Vier Frauen bekämpfen sich bis aufs Blut
Vier Frauen kämpfen im Stück "Rote Laterne" des Berliner Komponisten Christian Jost um die Gunst eines alten Mannes. Bei der Uraufführung am Zürcher Opernhaus treffen starke Emotionalität auf wirkungsvolle Musik und sogar lyrische Momente.
Die Story (Libretto: der Komponist Christian Jost) basiert auf einem chinesischen Roman, doch die Handlung könnte genauso gut anderswo angesiedelt sein: Vier Frauen bekämpfen sich bis aufs Blut um die Gunst eines reichen alten Mannes. In ihrer Eifersucht entwickeln sie eine unbändige Lust an der Intrige und steigern sich, bis sie nicht mehr wissen, wo die Grenze zwischen Wahn und Wirklichkeit verläuft. Dieses Spektrum an Emotionen öffnet Tür und Tor für eine Musik, die nicht nur beschreibt, sondern sich zum eindrucksvollen Medium für große Gefühle steigert.
Die Inszenierung von Nadja Loschky in Zusammenarbeit mit dem Bühnen- und Kostümbildner Reinhard von der Thannen schafft einen idealen Raum für viele Wechselbäder der Gefühle. Unzählige graue Wände mit Türen und Vorhängen machen das Haus von Master Chen zum Labyrinth, aus dem es kein Entrinnen gibt. Aber auch keine Möglichkeit, sich unbeobachtet zu bewegen. Im Zentrum ein großer Brunnen, aus dem am Anfang der Oper die junge Studentin Song-Lian wie eine schöne Undine als vierte Frau in den Alltag dieses Hauses auftaucht.
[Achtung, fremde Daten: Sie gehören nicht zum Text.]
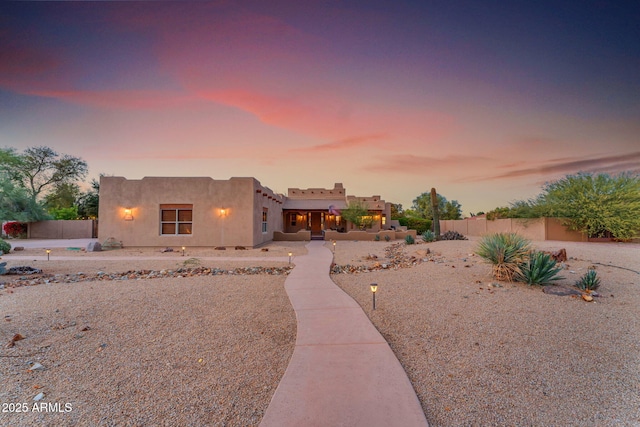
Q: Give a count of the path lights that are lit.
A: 5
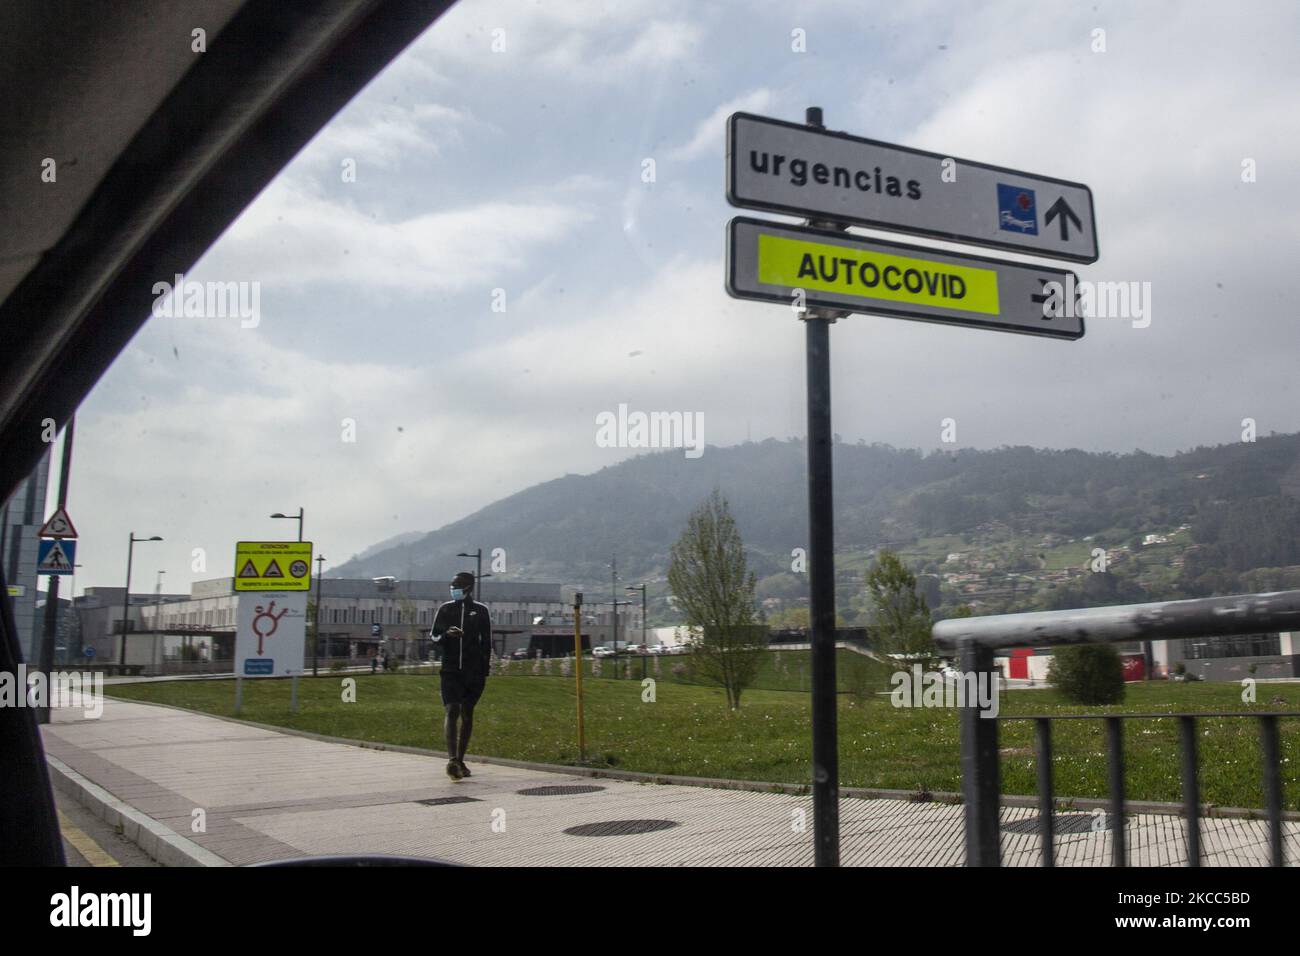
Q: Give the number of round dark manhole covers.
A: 3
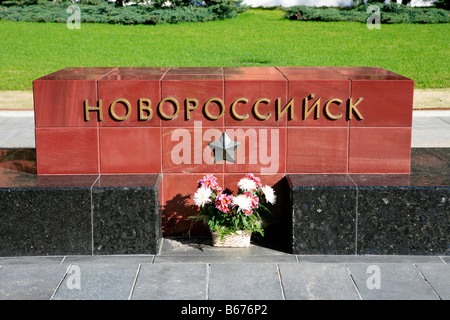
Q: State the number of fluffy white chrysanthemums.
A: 4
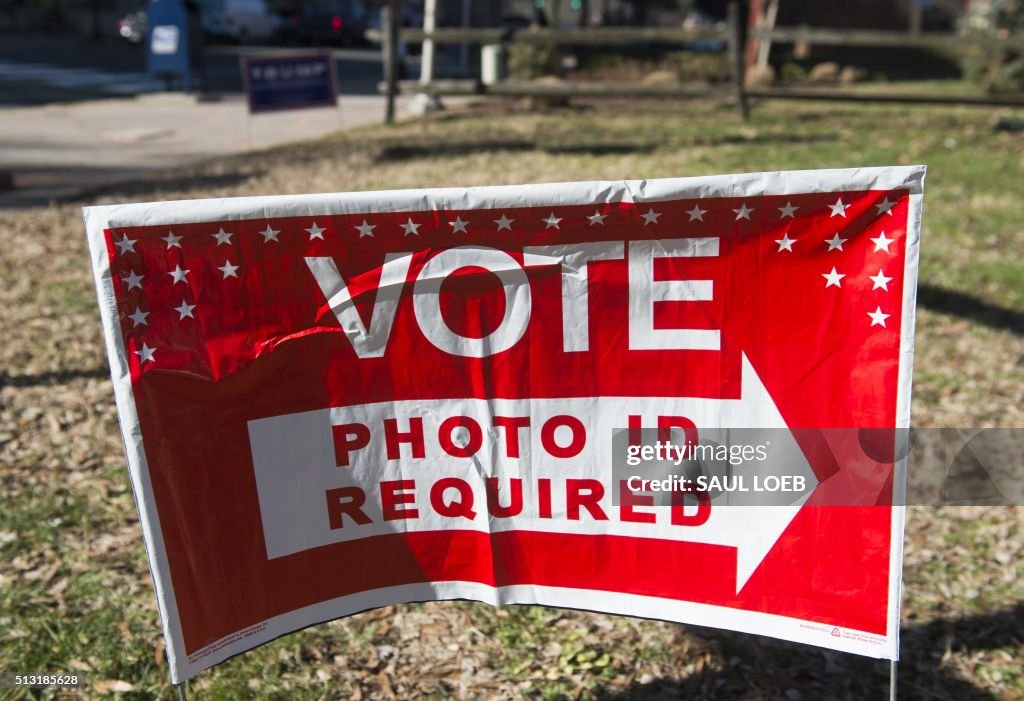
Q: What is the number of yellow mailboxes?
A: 0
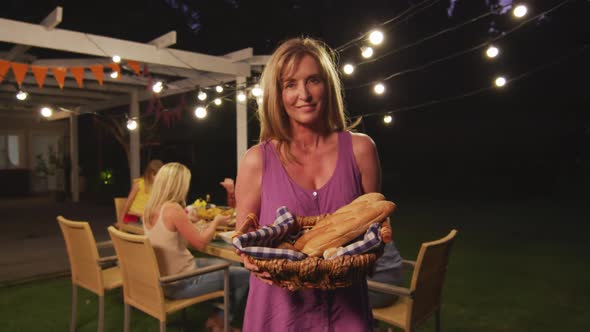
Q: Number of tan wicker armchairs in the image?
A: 4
Sich in der Hackordnung behaupten
Alle vier Frauen haben klare Konturen: Die erste ist schon älter, die zweite hat dem Mann bereits Kinder geboren, die dritte war einst Sängerin in einer Peking-Oper – da hat sich der Mann in sie verliebt – und die neue Junge? Sie hat keine Chance, sich in dieser Hackordnung zu behaupten. Die junge amerikanische Sopranistin Shelly Jackson meistert die Rolle sowohl stimmlich wie darstellerisch überzeugend.
Für Sänger wie Orchester bietet die Partitur sehr viel Entfaltungsmöglichkeiten: schöne Arien und Duette, stimmungsvolle Zwischenspiele, viel Schlagzeug, das einerseits die Dramatik steigert und anderseits etwas fernöstliches Kolorit vermittelt, kammermusikalische Stellen bei der Begleitung lyrischer Passagen. Der junge Dirigent Alain Altinoglu gestaltet die Musik mit sehr viel Feingefühl, indem er den Sängerinnen und Sängern genügend Luft und Freiräume lässt.
Fazit: "Rote Laterne" von Christian Jost hat durchaus das inhaltliche wie musikalische Potenzial, von anderen Häusern nachgespielt zu werden.